I also spent a little time this week reading through some materials for the Burns project and thinking about how to implement some of the features they require.
I still haven’t managed to make a start on the STELLA apps but the path should now be clear to begin on these next week (although I know it’s not the first time I’ve said that!)
I spent a further 1-2 days this week working on the fixes for the advanced search of the SCOTS Corpus, and the test version can be found here: http://www.scottishcorpus.ac.uk/corpus/search/advanced-test-final.php. (Note that this is only a temporary URL and once the updates get signed off I’ll replace the existing advanced search with this new one and the above URL will no longer work). The functionality and the results displayed by the new version should be identical to the old version. There are however a couple of things that are slightly different:
1. The processing of the summary, map, concordance and document list is handled in an asynchronous manner, meaning that these elements all load in independently of each other, potentially at different speeds. For this reason each of these sections now has its own ‘loading’ icon. The summary has the old style animated book icon while the other sections have little spinning things. I’m not altogether happy with this approach and I might try to get one overall ‘loading’ icon working instead.
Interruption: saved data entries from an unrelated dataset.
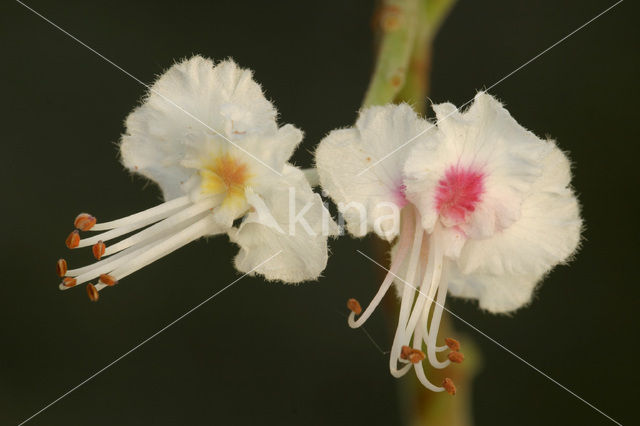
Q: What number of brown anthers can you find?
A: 13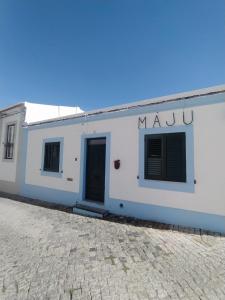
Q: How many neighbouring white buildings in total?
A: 1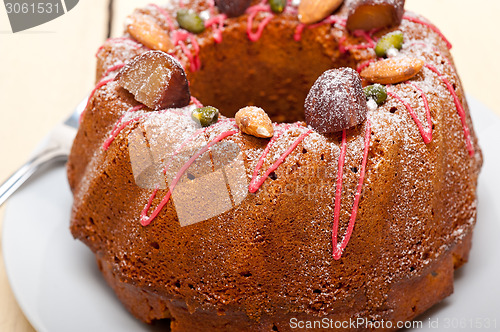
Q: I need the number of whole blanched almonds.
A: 4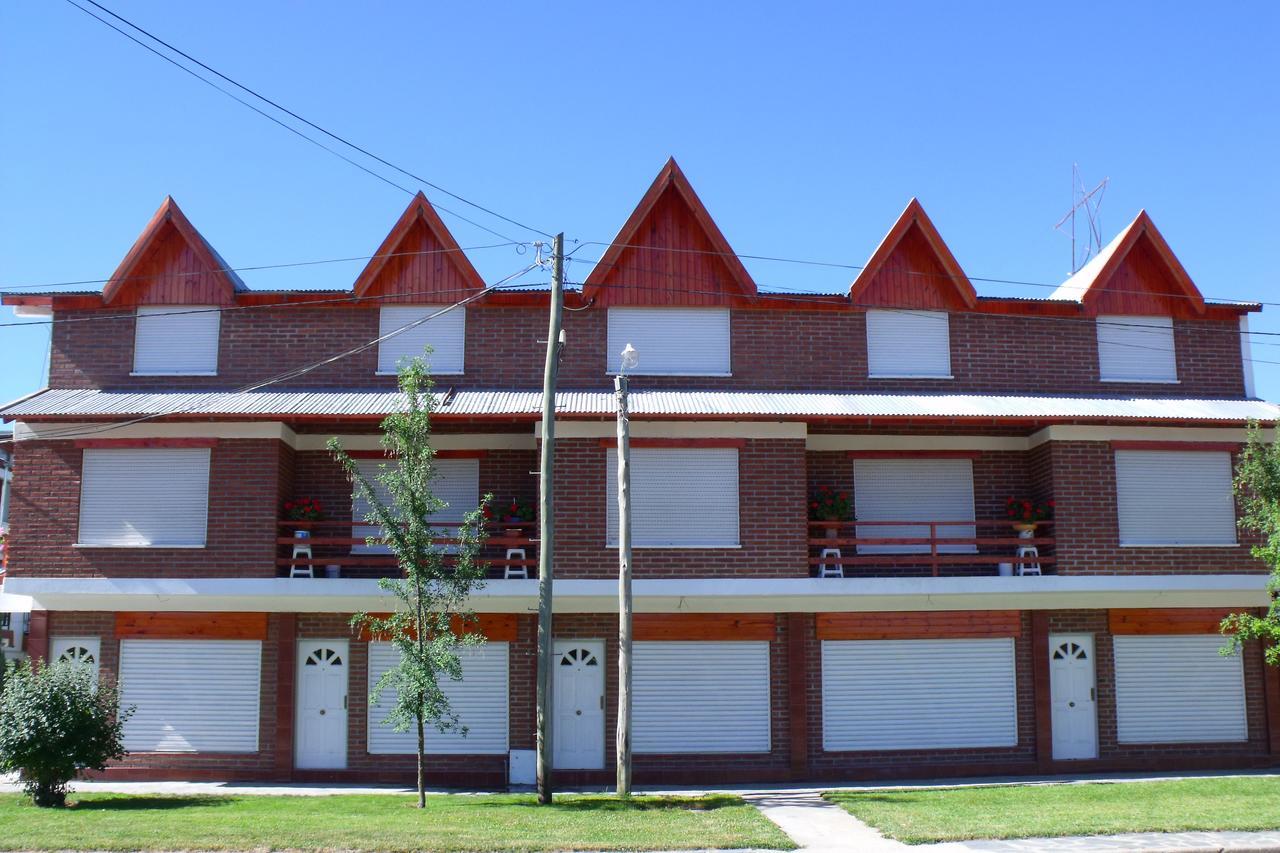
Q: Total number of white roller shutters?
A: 15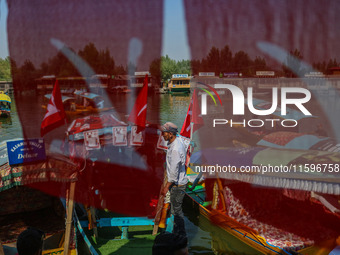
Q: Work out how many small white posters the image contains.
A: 4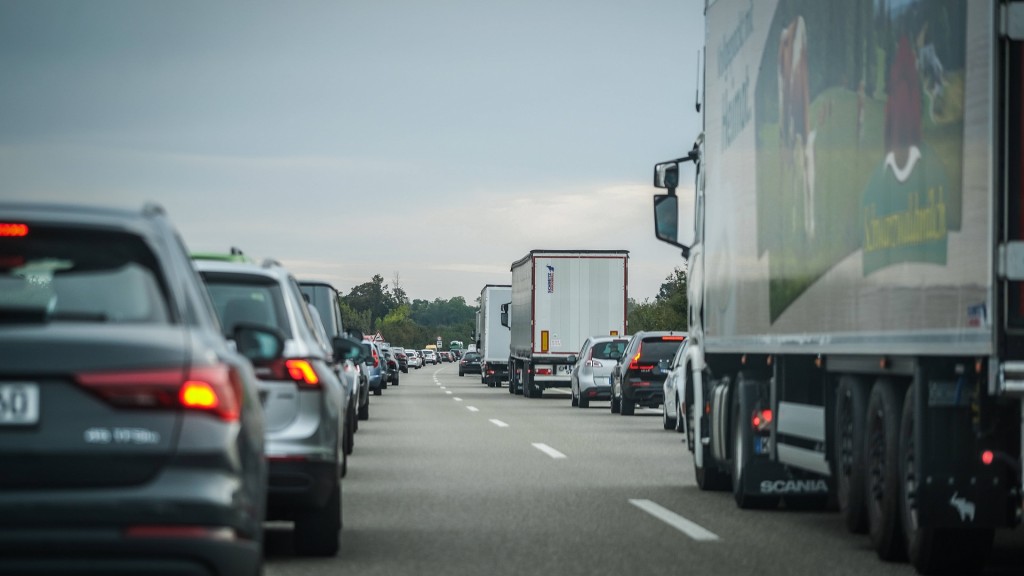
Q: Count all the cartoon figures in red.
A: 1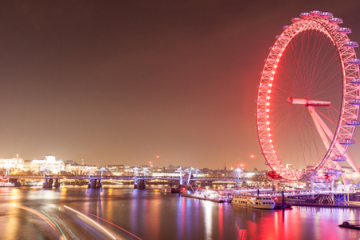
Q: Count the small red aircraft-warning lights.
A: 4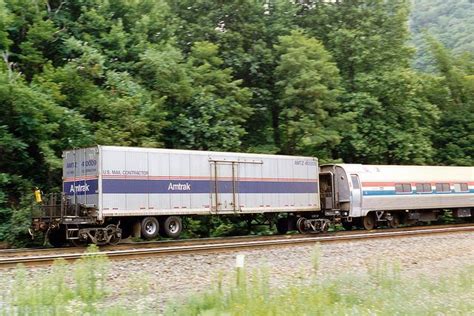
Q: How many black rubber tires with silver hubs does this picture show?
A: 2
2. Selecting to display or hide the map, concordance or document list now does so immediately rather than having to re-execute the query. Similarly, updating the map flags only reloads the map rather than every part of the search results. This approach is faster.
3. I’ve encountered some difficulty with upper / lower case words in the concordance. The XSLT processor used by PHP uses a case sensitive sort, which means (for example) that ordering the concordance table by the word to the left of the node is ordering A-Z and then a-z. I haven’t found a solution to this yet but I am continuing to investigate.
I’ve tried to keep as close as I can to the original structure of the advanced search code (PHP queries the database and generates an XML file which is then transformed by a series of XSLT scripts to create fragments of HTML content for display). Now that all the processing is being done at the server side this isn’t necessarily the most efficient way to go about things, for example in some places we could completely bypass the XML and XSLT stage and just use PHP to create the HTML fragments directly from the database query.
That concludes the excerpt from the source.